According to what I'm reading, the USA has one of the worst mortality rates for infant births... so, there's a gap not being covered, here, somewhere...
A lot of that mortality rate has to do with women without insurance getting no prenatal care.
David's right. Before the advent of decent medical intervention, the leading cause of death for women was childbirth. And Eibren is also correct. Due to medical intervention, the whole Darwinian natural selection was thrown out the window.
More women would have problems in childbirth now than they did before medical intervention. Hopefully we never have to go back to those times because we'd see a dramatic rise in maternal (and infant) mortality rates.
That said, I am not bashing home births.

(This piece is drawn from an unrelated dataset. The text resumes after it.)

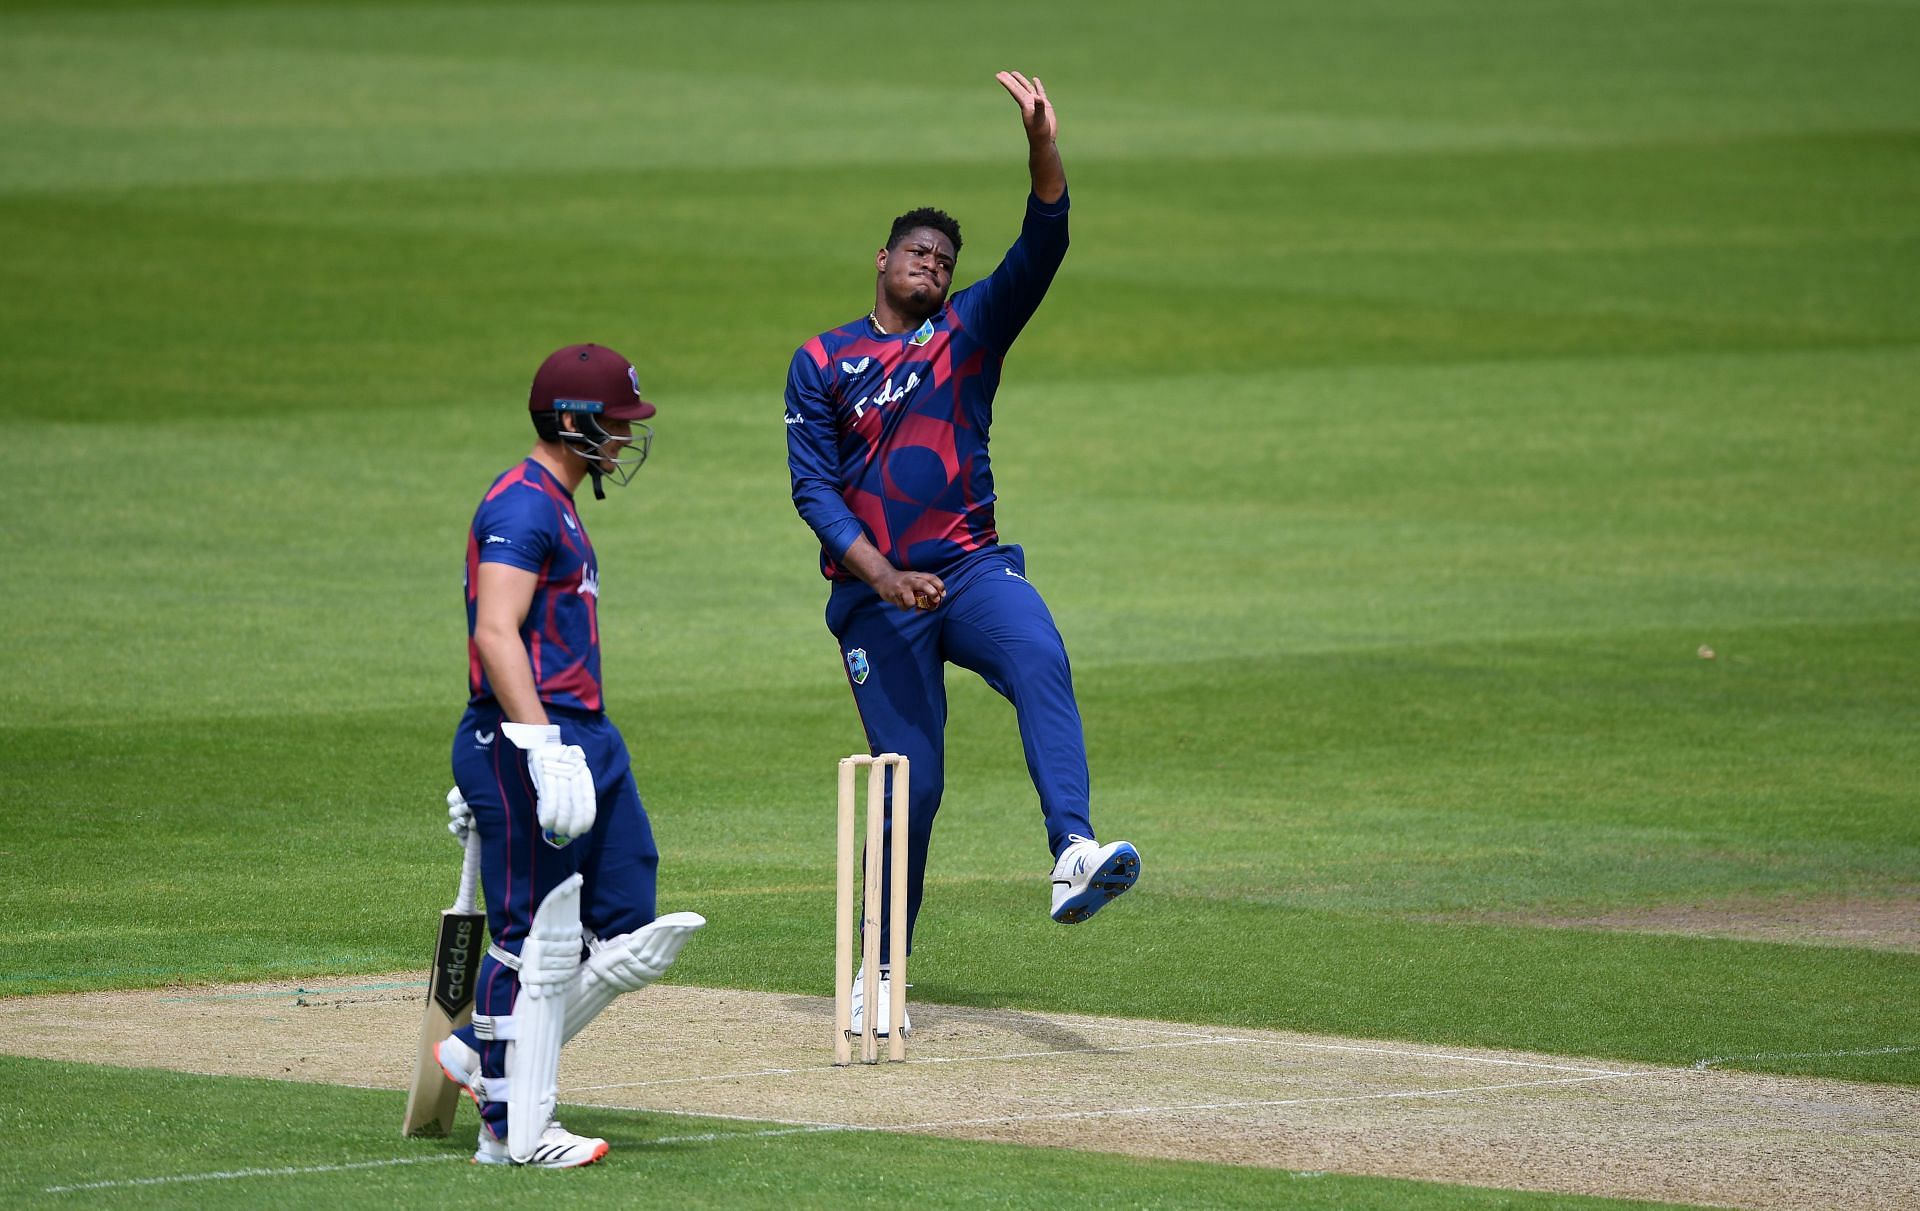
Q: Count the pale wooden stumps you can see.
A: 3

There are some very skilled midwives and hopefully a hospital is not too far away in case anything does go wrong.
Well, the good news is that our infant mortality rate isn't nearly what the statistics would have you believe.
In most other countries, a low-weight baby that is "live" at birth but will die is counted as a miscarriage even if the baby lives hours to a couple of days. Here in the U.S., if the baby lives for a few hours, that child is not counted as a miscarriage, but as an "infant mortality."
We actually make an attempt to save many more low birth weight babies in the U.S. than in other countries. Some of them die and are included in the infant mortality rates.
Thank you, bird lover6, for pointing out just one of the fallacies about infant mortality statistics. The whole thing is screwed up because so many things are not equal. The one that annoys me the most is that many countries cannot support the extensive care and intervention in pre-natal care that we see and expect here. Low birth weight is just one of the differences. I don't intend to present the research to prove the numbers but early intervention in problem pregnancies is practically an industry here and pregnancies that would normally have ended in miscarriage or spontaneous abortion are often carried to term or at least to a point where survival is possible. I know personally of quite a few live births that happened only because of medical intervention, some quite early in the pregnancy. Sadly not all of those children survived or thrived. It leads you to wonder if all that intervention was really something that should have happened when the survival odds are so low for that particular birth.
The loss of a child at any point, for any reason is a tragedy. It seems sometimes we are making it torture.